Moreover, there is good agreement for the arrival times of the backing reflections and the heights of the first Hugoniot plateaus in Fig. 4, with some exceptions and mostly moderate deviations. Mainly the two previously discussed experiments, corresponding to the dark blue curve (vimp = 337 m/s) in (a) and the red one (vimp = 1574 m/s) in (b), exhibit differences in the heights of the Hugoniot plateaus and in the arrival times of the backing reflections with respect to the simulated curves. At this point, the comparison with the curves of the perfectly homogenous numerical concrete model reveals that the deviations in these features are correlated for these experiments, which allows us to label them accordingly. Thus, the experiment E4178 (vimp = 337 m/s) of series 1 is labeled “aggregate dominated”, since the higher Hugoniot plateau and the earlier arrival of the backing reflection point towards a dominating influence of the stiffer aggregates. The experiment ma-1203 (vimp = 1574 m/s) of series 2, on the other hand, is labeled “void dominated”, because the lower Hugoniot plateau and the later arrival time of the backing reflection can be explained by a dominating contribution of an air void. In this context, the dark green curve with vimp = 589 m/s should be discussed, since it shows that the mentioned features do not necessarily have to be correlated as obviously as in the cases of experiments E4178 (vimp = 337 m/s) and ma-1203 (vimp = 1574 m/s). Here, in comparison to the simulated curve, the earlier arrival of the backing reflection is not accompanied by a stable, higher Hugoniot plateau. However, the latter feature exhibits several small steps below and above the simulated plateau. Somewhat ambiguous features in the same experimental curve are thus occurring in this example, which might be explained by different magnitudes of influences by voids and aggregates at different times of the wave propagation in the sample. Beyond the two labeled curves, the otherwise proper reproduction of the heights of the Hugoniot plateaus by the simulations shows that the momentum conservation of B4Q under shock loading is adequately treated in the numerical model. Additionally, the mainly matching arrival times of the backing reflections in Fig. 4 suggest that the average wave propagation speed under shock and re-shock is also properly described by the PPI simulations with B4Q.

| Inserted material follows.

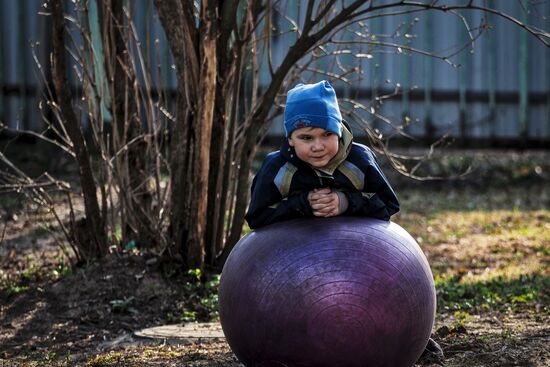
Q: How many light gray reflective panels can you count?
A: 2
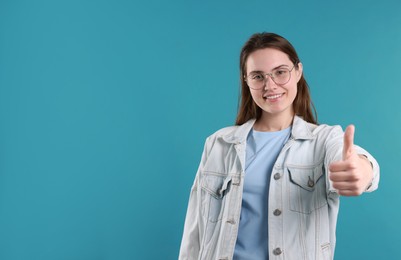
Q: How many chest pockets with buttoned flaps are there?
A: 2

In contrast to the general agreement of the so far discussed features, for the heights of the release plateaus, there are obvious differences found between the simulated curves and the ones obtained from both experimental series. Nearly all the free surface velocity time curves from the experiments exhibit slightly but consistently higher release plateaus than the corresponding simulated curves in Fig. 4. Simultaneously, the timing of the release plateaus appears to match for almost all curves. During the parameter studies of the EOS parameters not determined experimentally, no combination of parameters could be found to reach an agreement between simulation and experiment for all features in the velocity time curves. Hence, the disagreement in the height of the release plateaus has been accepted to achieve the otherwise proper reproduction of the other features in the experimentally obtained curves. The mismatch of this feature in Fig. 4 somewhat points to a phenomenological shortcoming of the employed EOS regarding shock release for which no explanation can be given at this point.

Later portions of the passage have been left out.